Pennies
by RinnySega
Summary: A young pup trying to find his mother ends up finding someone else.


His nose led him to pennies—moldy, old pennies that scattered the alleyway behind the chemical plant, just outside the county border—ones that were probably lost long ago by a wandering janitor on his way home to a family, or maybe a teenager taking a shortcut to school from the gas station by the worker's union. Either way, these old bits of history and forgotten scraps kept him going as his weak and weary stubs of legs continued their journey, leading him to more and more…useless pennies.

He stopped and turned back, sniffing at the air, his eyes still too delicate to open. He missed the smell of his mother, her warm fur that kept him and his brothers safe from the world she brought them into. He felt protected going to sleep against her one night, pushed away by the much stronger legs of his siblings to her underside of her tail, only to wake up to cold mist and the absence of their scent, thinking they might have been gone all night. Still determined, he whimpered and followed through the trail of coins, tail tucked between his legs as he lingered very briefly on each one to sniff. They smelled like what he'd grown accustomed to, and he wondered if he followed them, in due time they would lead him to his family. He kept his pursuit.

All day the small pup traveled. From the chemical plant to the suburbs, to the city limit where by then his nose had become overwhelmed. The sounds frightened him into ending his search that evening, his feet blistered and hurting from pushing his new muscles to their breaking point. He howled and whined, seeking shelter in a small box he sniffed out just outside a pizza parlor. The pup curled up inside, whimpering and making tiny howls, hoping his mother, his whole world, was listening and would come to his side, proud of him for what he'd done.

But his whines were heard by something of a different nature, that of hungry dogs that had grown up in this strange and dangerous world he found himself in, those beasts lured to the box by the cries of the lost. Silent for only a moment, he heard the growls, the snarls, the nails tapping on the cement as menacing, black snouts sniffed out the weary beagle inside. At first his small white ears perked, wondering if this could have been his mother coming to his rescue, but the smell was of something more foreign and malicious.

Without warning he was pushed over by the snout of a Doberman and toppled again when his shaking legs tried to make him get a move on and find refuge elsewhere. He whined again, feeling sharp teeth grab hold of the fur of his ankle to pull him out into the cool air, his skin dragging on the rough ground as he was taken from his shelter. He had been dragged to the center of a ring of them, each one snarling and frightening the poor pup with low growls and snorting nostrils that came from all directions—hot breath, dripping warm saliva, wet mud and a putrid reek like that of one hundred more pennies. He whined and howled some more, the distress clear in his cries, hoping his mother was listening and would save him from the terror that drowned him out.

Although it wasn't his mother, there was someone there who heard.

A moment later the dogs scrambled after a crashing sound near the back of the alley, leaving the pup alone and bruised after one large mutt of a bulldog tripped over him on his way out of the street. Then he shivered in fear as two hands plucked him from the ground, lifting him up just a foot or so from the ground.

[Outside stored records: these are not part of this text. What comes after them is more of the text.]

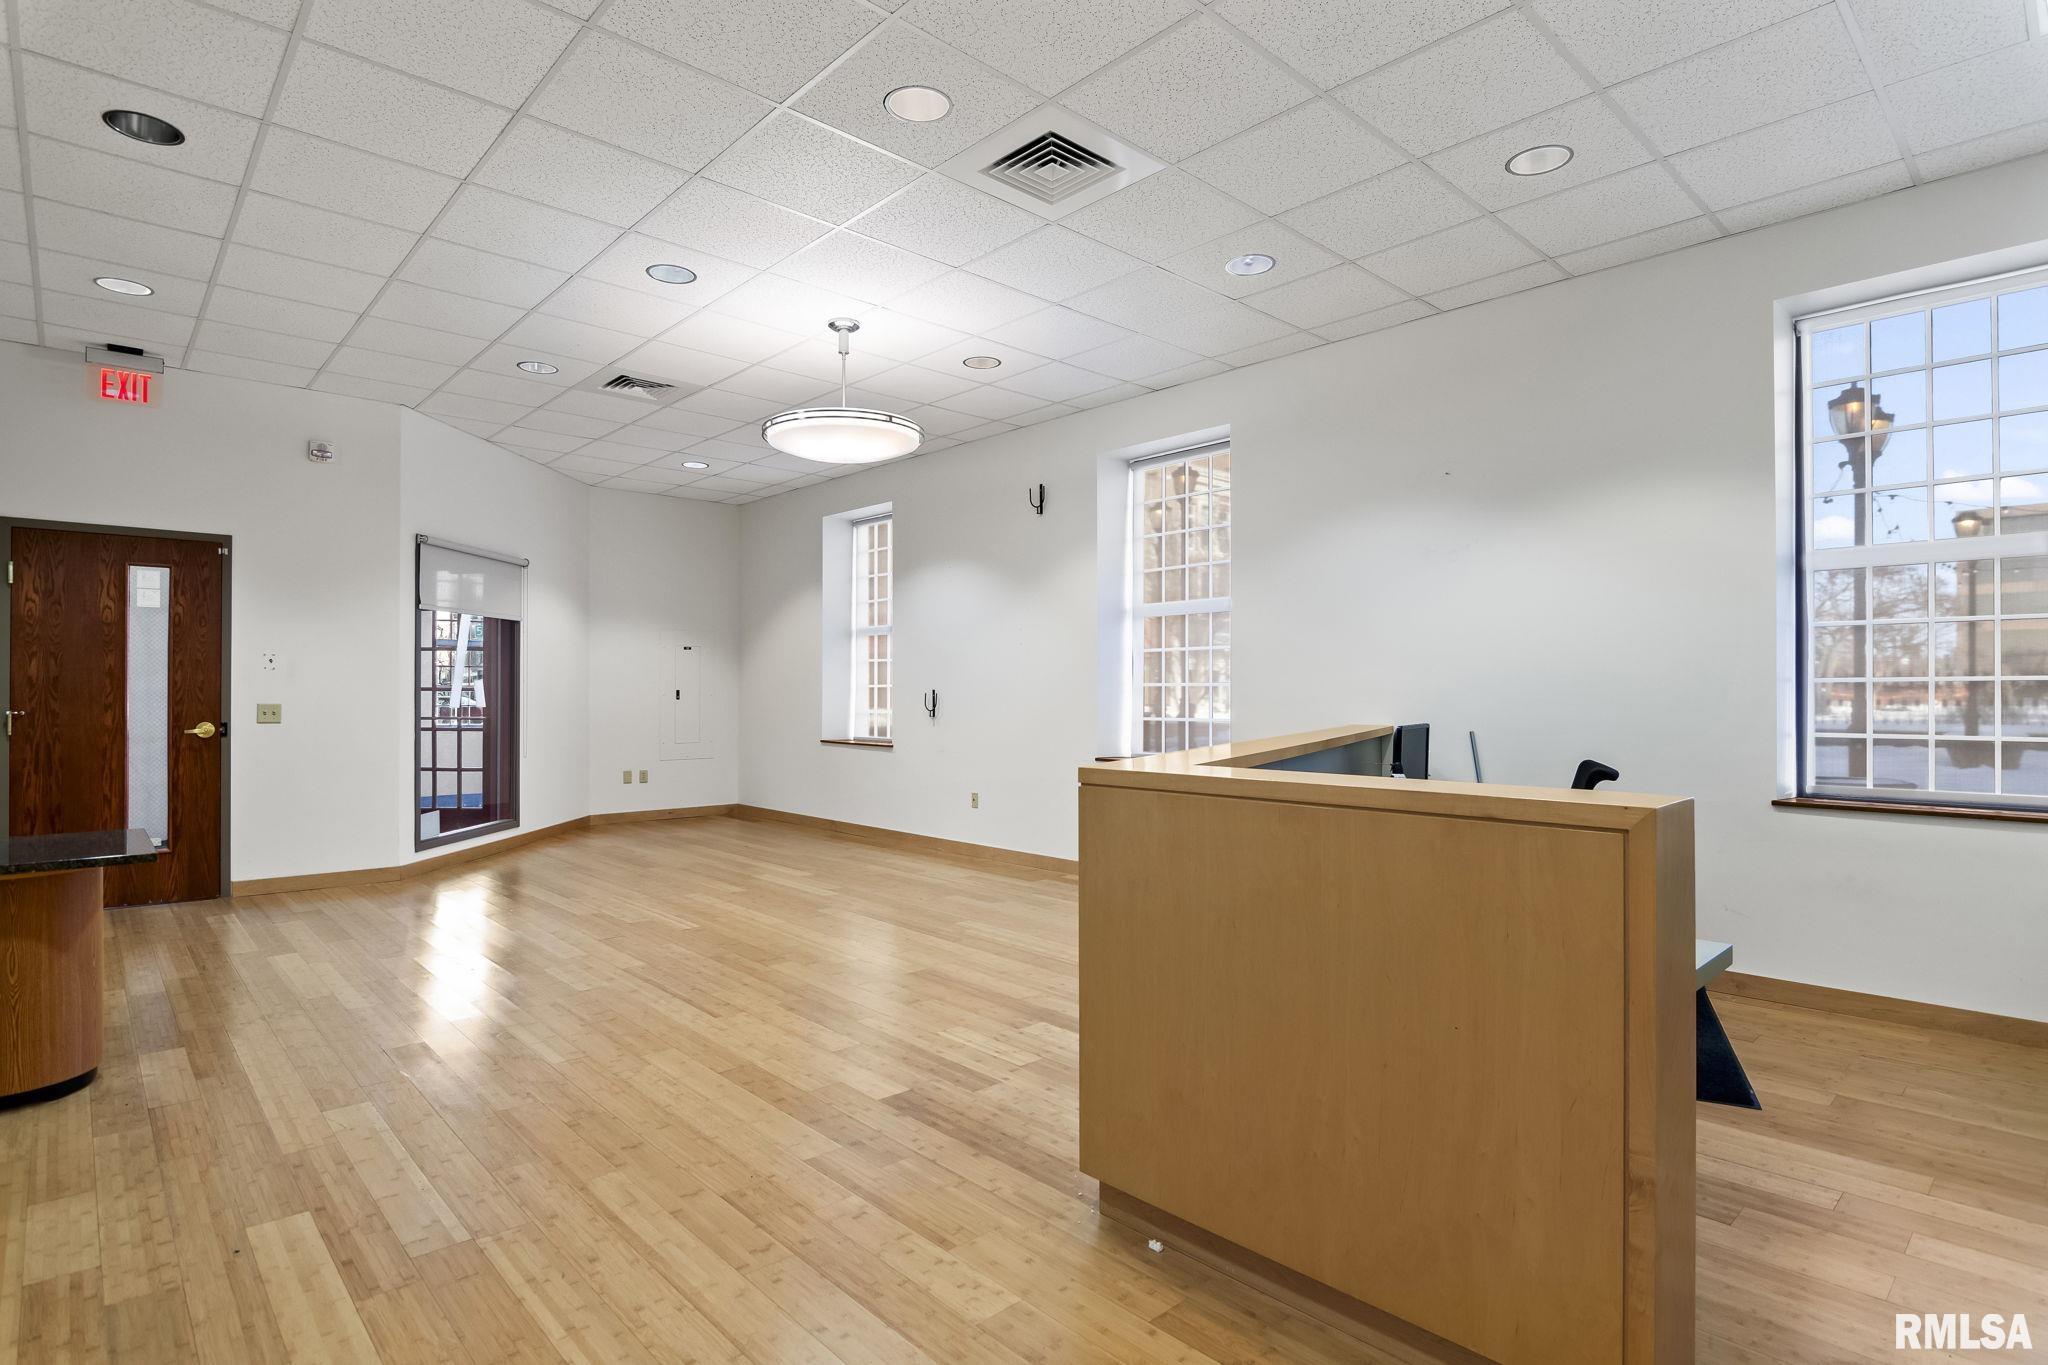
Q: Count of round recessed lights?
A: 9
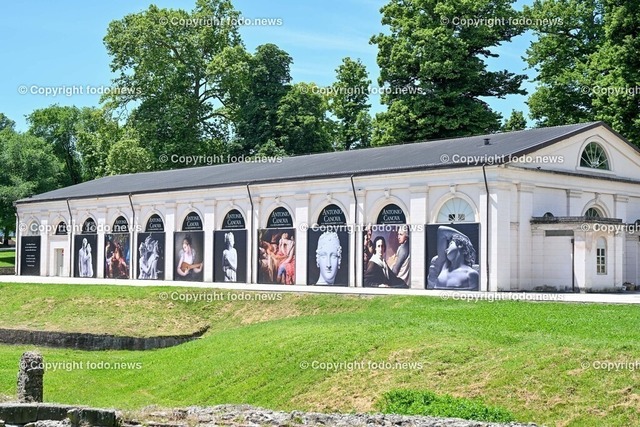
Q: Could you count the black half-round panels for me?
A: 9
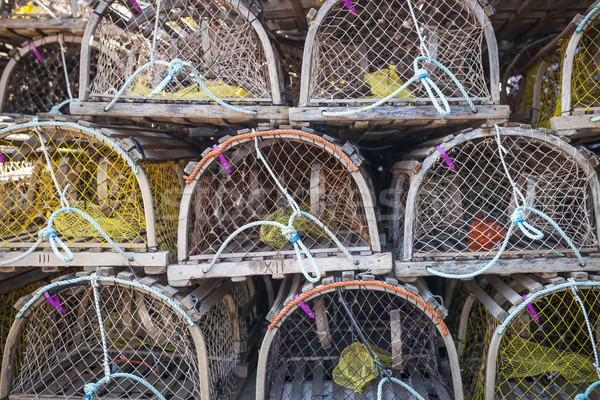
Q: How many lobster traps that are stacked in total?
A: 10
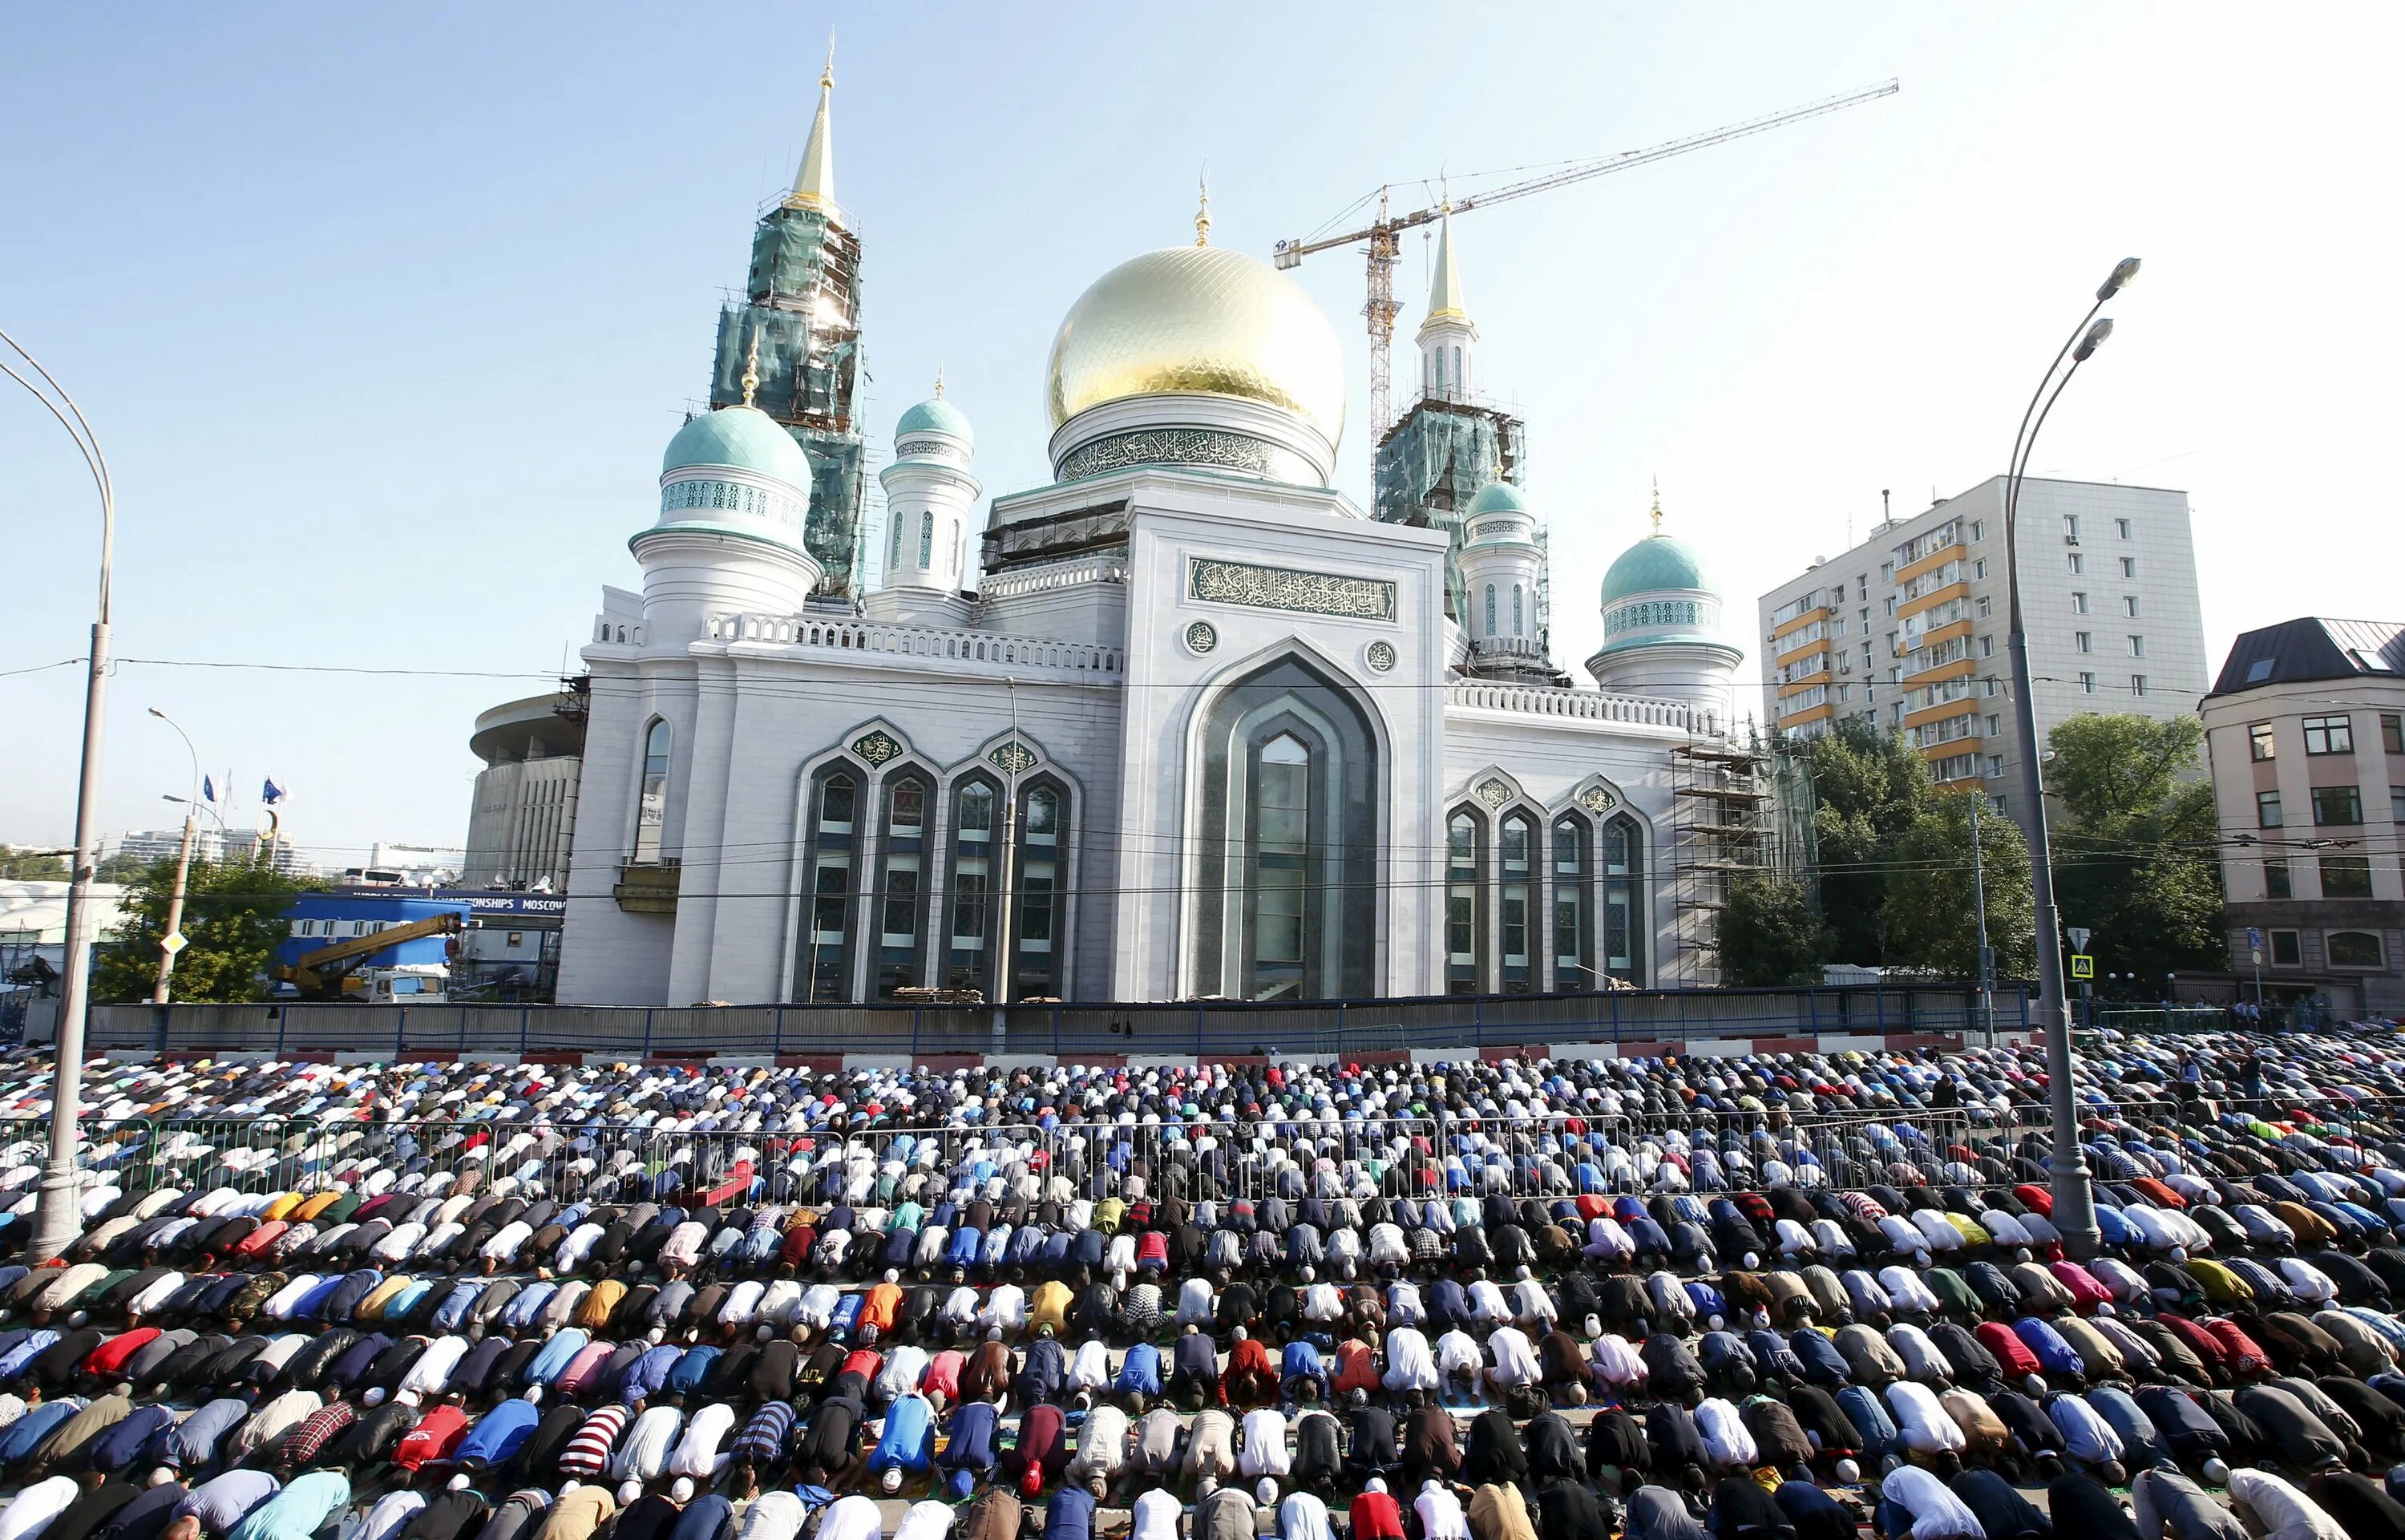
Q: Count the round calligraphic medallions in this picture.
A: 2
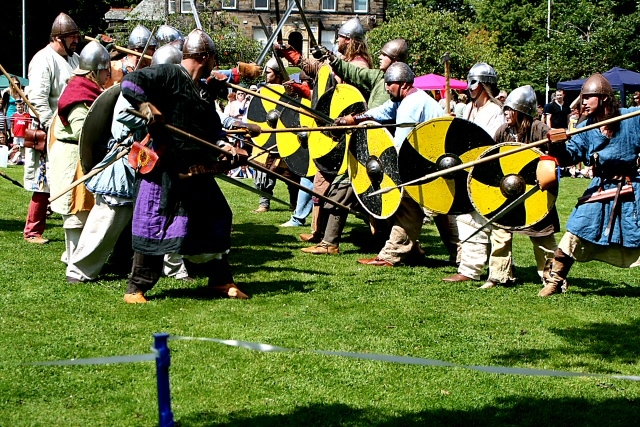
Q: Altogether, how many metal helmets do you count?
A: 13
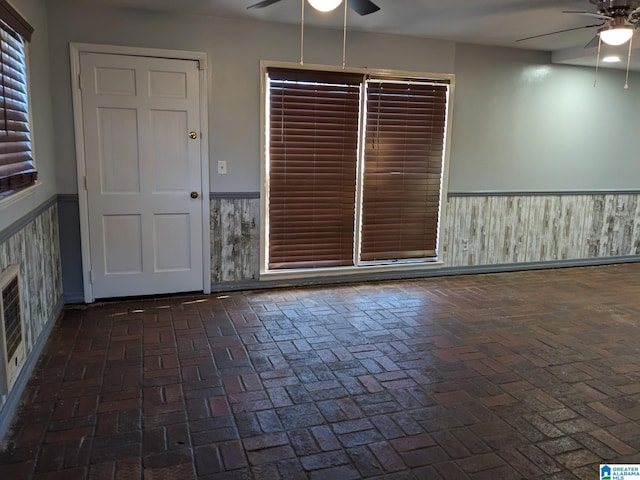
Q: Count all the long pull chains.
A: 4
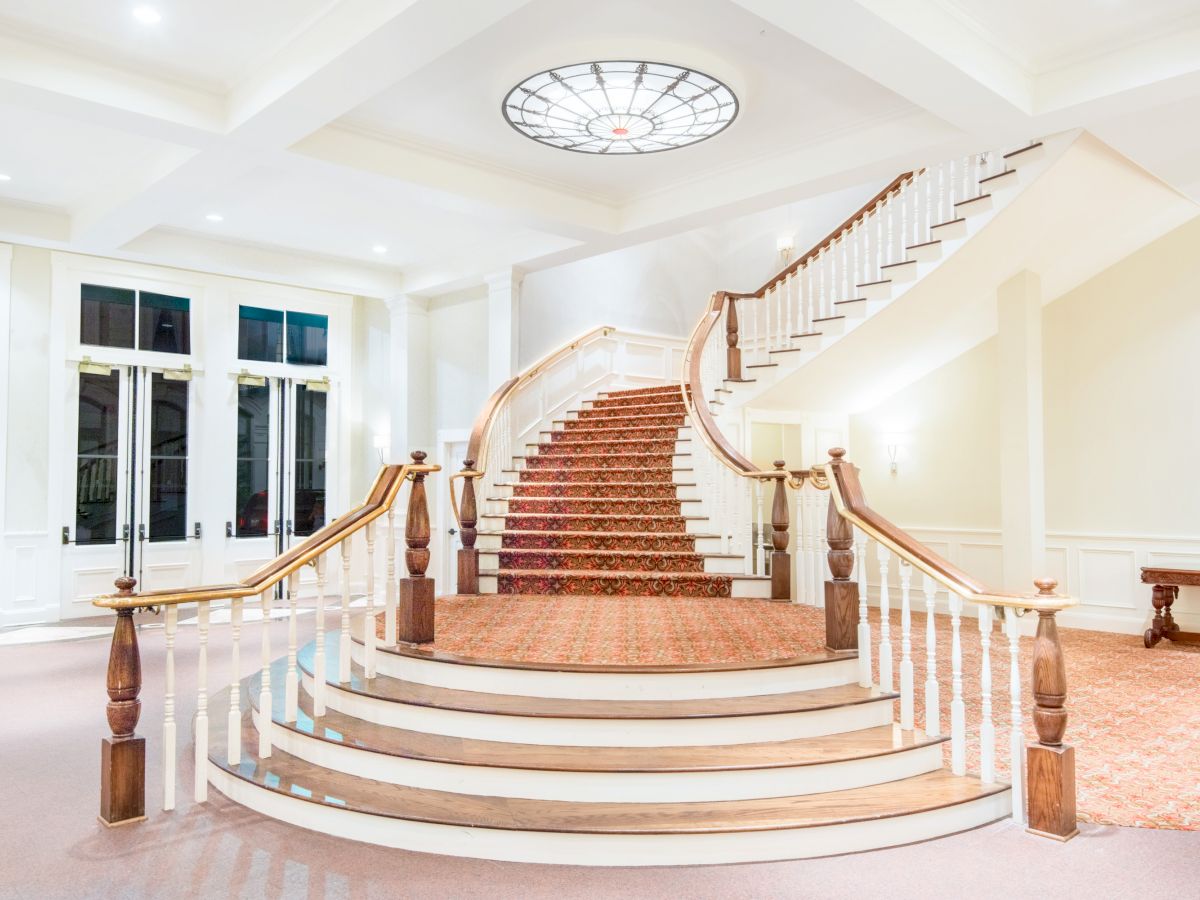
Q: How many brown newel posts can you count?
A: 7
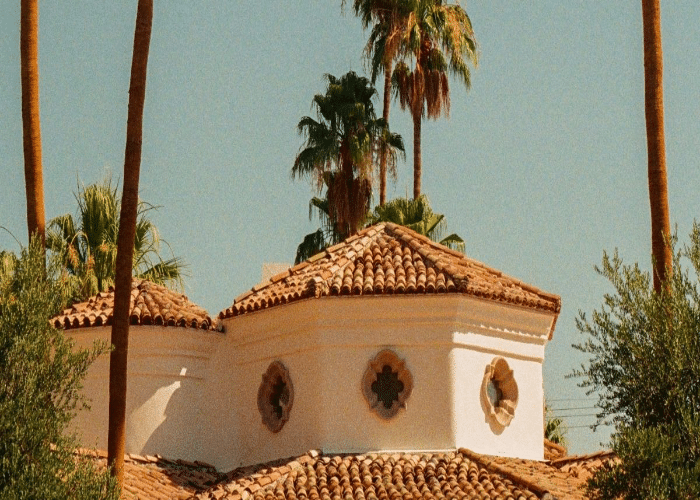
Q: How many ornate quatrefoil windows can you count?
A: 3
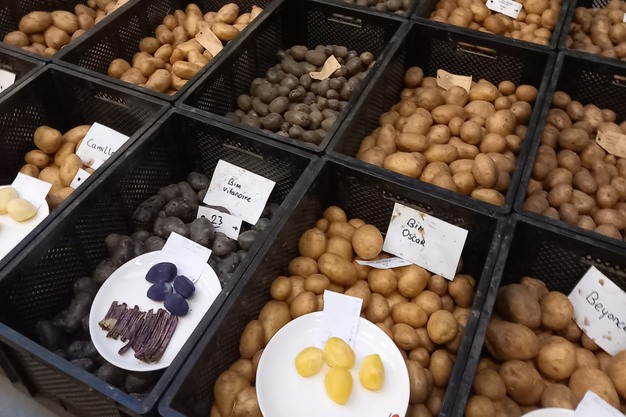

The beagle whined and whined, louder and louder, until his sharp, puppy whimpers beginning to sound more like human consonants and vowels. But it soon subsided as a warm scarf was wrapped around him to calm him down, and calm him down it did. When the familiar warmth hit his senses, he melted into the wool and opened his eyes for the first time, staring up at a pair of thick, round glasses placed on a red-haired human boy.

"Mr. Peabody?" the boy said. "Is that you?"

The pup shivered, staring a confused, emotionless glance at him through tired eyes before closing them again to relax, feeling all too weary to distrust this creature that smelled like lemongrass, although he didn't know what the scent was. All he knew was it was not the scent of pennies.

"This is the only place I could think of to find you," the boy continued as he took him away, "And I've been waiting here forever to see if I could find your mom, but so far only you've shown up in a box with those dogs…" The boy sighed as he sat down on a bench near the street, setting the pup in his lap. "I'm sorry Mr. Peabody. I really wanted to give you a good birthday present this year. I thought maybe finding out where your family could be was a good idea..then again I'm not the best with good ideas, huh?" He scratched him behind the ears and the dog sighed a quiet yet still recognizable, human sigh.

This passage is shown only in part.